Our ethnic idiosyncrasies have simply graduated into a self-psychological mind frame with some sort of superiority or inferiority complex. We all deduce an all-important cleavage to our immediate ethnic.

 

An American quips, "I am an American, I live in Chicago, and I am of Scottish decent". A Nigerian proudly mouths "I am Ibira, from Okenne in Kogi State in Nigeria. The truth is that every nation has its own peculiar ethnic issue but how have we as Nigerians made an effort to manage our diversity. The term unity in diversity has remained a political coinage.

 

Every time we fill a form we are constantly reminded of our local government area, we are simply told that we are not really wanted. It is most disheartening the concept of a Nigerian remains vague and only in illusion not structure and systems with a people.
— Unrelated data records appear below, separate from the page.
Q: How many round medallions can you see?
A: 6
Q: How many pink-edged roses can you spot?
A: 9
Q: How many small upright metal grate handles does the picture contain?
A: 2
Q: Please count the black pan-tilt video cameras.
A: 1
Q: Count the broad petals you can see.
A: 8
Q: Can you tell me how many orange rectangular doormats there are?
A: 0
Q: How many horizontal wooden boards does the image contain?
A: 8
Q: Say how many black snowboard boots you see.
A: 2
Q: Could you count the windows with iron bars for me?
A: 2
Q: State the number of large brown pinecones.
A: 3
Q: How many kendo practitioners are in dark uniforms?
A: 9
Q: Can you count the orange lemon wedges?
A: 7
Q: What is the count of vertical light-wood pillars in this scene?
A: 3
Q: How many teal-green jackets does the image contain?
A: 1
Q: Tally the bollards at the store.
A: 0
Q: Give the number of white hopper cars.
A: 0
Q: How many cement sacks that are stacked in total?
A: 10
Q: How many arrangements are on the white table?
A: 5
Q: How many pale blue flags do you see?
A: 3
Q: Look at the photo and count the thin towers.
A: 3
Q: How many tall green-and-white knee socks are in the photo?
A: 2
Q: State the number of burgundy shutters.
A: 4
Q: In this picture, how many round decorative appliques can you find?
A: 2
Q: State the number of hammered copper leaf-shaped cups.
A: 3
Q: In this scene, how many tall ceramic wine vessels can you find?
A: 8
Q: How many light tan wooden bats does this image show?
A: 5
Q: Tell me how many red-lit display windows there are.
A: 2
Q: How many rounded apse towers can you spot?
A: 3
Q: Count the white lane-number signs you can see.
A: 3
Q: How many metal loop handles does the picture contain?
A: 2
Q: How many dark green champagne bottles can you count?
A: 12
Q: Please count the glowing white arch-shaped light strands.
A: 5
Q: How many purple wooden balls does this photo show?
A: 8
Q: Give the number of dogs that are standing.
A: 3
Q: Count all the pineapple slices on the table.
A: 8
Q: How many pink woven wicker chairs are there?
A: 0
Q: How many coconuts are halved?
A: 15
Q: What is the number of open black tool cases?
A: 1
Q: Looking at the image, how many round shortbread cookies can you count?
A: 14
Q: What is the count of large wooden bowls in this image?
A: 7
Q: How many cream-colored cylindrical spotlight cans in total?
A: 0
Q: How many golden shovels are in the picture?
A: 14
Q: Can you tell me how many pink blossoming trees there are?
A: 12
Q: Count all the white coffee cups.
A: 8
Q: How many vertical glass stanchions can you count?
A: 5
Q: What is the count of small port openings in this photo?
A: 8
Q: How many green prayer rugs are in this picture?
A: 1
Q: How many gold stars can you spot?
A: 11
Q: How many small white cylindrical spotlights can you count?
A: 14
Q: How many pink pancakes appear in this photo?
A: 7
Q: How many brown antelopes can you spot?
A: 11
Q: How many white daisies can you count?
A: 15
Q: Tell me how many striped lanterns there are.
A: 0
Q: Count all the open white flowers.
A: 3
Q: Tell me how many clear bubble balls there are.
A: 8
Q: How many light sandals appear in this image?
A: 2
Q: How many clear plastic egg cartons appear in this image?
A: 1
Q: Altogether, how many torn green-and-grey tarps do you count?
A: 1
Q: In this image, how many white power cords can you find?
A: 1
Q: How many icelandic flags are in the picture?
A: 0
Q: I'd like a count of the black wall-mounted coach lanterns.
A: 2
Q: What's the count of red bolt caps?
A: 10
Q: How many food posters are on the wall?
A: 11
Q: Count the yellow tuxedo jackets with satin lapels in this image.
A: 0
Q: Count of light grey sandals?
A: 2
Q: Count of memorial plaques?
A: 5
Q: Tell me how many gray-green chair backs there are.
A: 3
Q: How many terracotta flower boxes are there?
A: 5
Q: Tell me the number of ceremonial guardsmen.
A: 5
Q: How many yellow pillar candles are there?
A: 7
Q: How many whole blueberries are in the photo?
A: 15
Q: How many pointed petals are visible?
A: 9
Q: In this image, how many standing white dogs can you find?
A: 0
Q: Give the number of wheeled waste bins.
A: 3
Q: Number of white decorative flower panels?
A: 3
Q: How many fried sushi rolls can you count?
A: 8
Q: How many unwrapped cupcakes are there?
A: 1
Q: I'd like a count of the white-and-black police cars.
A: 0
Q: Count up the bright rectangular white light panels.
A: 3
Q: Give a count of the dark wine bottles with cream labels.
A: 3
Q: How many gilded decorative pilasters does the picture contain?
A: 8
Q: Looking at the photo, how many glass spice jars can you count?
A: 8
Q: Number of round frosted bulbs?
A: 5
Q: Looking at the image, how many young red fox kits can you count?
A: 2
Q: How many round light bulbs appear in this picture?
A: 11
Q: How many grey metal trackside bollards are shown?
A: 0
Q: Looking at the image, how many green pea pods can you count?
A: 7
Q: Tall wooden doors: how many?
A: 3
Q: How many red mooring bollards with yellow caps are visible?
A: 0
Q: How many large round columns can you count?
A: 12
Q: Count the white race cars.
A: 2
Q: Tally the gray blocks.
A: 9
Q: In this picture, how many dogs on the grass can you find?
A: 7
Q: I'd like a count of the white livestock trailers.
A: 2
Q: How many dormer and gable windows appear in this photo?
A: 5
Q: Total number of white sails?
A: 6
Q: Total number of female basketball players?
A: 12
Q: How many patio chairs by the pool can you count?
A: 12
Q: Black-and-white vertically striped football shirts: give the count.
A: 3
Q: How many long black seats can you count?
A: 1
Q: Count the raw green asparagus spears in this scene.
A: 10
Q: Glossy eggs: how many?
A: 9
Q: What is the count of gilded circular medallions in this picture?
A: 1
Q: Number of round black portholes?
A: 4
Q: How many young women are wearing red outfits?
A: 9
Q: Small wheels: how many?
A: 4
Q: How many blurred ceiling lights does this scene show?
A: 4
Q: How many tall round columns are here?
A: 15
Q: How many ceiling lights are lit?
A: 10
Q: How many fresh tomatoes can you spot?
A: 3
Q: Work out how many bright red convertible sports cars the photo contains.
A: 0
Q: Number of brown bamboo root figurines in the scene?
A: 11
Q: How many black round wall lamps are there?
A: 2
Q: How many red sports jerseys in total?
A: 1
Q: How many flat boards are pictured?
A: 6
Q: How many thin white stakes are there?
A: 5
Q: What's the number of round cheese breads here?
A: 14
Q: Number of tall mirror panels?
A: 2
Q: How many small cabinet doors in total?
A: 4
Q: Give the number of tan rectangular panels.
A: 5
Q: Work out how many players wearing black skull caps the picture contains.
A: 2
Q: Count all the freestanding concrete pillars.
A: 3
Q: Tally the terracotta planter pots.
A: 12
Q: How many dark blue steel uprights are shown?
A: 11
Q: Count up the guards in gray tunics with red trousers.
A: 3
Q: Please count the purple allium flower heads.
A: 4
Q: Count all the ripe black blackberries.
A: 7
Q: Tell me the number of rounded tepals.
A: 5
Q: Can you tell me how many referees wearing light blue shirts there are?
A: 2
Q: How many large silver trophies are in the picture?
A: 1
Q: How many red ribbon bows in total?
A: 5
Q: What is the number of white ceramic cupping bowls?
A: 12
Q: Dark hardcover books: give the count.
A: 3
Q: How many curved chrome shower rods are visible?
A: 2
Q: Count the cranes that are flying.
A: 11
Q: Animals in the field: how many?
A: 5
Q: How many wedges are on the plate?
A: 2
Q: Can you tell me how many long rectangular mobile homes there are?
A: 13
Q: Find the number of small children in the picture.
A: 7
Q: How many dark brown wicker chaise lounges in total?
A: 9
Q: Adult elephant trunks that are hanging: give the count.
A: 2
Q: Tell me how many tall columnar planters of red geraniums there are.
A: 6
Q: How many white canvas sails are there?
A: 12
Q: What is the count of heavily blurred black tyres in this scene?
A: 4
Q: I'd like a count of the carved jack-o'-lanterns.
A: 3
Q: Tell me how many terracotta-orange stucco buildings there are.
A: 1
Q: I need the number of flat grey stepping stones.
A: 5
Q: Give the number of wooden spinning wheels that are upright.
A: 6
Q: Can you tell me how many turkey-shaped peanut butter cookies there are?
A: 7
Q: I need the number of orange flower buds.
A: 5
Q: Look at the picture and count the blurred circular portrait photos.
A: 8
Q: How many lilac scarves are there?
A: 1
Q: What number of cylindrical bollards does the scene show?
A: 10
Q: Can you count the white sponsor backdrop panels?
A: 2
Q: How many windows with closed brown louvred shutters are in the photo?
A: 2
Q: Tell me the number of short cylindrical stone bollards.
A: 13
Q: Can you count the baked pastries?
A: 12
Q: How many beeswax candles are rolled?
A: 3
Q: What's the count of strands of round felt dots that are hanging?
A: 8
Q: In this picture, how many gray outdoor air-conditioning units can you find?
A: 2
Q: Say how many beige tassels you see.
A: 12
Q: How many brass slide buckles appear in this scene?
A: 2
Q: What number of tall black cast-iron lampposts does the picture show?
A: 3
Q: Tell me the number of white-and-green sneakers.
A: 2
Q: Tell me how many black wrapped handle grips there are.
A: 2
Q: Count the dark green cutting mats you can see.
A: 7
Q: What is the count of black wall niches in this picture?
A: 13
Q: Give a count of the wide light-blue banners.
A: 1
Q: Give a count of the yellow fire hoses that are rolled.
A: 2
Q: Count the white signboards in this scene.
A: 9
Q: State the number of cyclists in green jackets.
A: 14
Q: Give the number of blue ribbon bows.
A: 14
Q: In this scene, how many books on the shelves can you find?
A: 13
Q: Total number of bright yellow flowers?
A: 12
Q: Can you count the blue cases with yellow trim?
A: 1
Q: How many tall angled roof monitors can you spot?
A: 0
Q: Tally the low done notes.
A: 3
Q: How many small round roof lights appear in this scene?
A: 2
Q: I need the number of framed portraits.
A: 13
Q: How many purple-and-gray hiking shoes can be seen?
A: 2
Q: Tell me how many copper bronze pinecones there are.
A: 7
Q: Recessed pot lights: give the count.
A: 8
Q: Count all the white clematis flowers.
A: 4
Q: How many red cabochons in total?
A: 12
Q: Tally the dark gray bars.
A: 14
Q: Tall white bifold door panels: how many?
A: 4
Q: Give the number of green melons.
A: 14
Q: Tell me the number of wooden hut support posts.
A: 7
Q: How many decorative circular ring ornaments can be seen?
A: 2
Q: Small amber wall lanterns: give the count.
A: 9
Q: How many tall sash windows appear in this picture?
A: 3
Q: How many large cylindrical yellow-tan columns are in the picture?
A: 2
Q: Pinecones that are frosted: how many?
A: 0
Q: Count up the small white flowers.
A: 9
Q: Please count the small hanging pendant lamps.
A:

A case of different templates for different groups, it may be good for Chike, but bad for Bayo, nice for Gyang but not Adamu.

 

That we have to redefine our ethno-understanding is an understatement. We have been robbed of meritocracy, excellence and unity, we are still battling favouritism, federal quota, catchments areas and such nonsense in a world that is consistently getting smaller through globalization and the need to fight a collective course (despite the hypocrisy and interests).

 

The Nigerian leadership is yet to produce a system of governance that can exploit our differences only leaders who have simply made long speeches to the point of confusing themselves and almost everyone.

 

Everybody accuses the other of marginalisation to the point the word 'Marginalisation' has been marginalised. The task at hand of nation-building is of null importance, the suitability of the persona is very, very secondary. He has to be from the right zone and for spice belong to the 'right' religion.

 

The intellectual ignorance we still exhibit at this point of our national lives is agonizing; the 'southerner' basks in the ignorance of his all-knowing nothingness while so divided is the Yorubas, Ibos and minorities. His ‘northern’ counterpart is left battling a slow and steady disintegration of a once famed unity amongst its subject and collapsing structure.

 

 

Contrary to many other assumptions, our diverse ethnic identity cannot deter national and political integration. The role and strength of our ethnic identities depends on the same factors that determine the salience of political identities in particular political arenas. In other words and final analysis we have a situation whereby our ethnic identity in a politically misbalanced system, disorganized structure, and with a today-tomorrow constitution, we can ourselves promote compromise and accommodation as well as confrontation.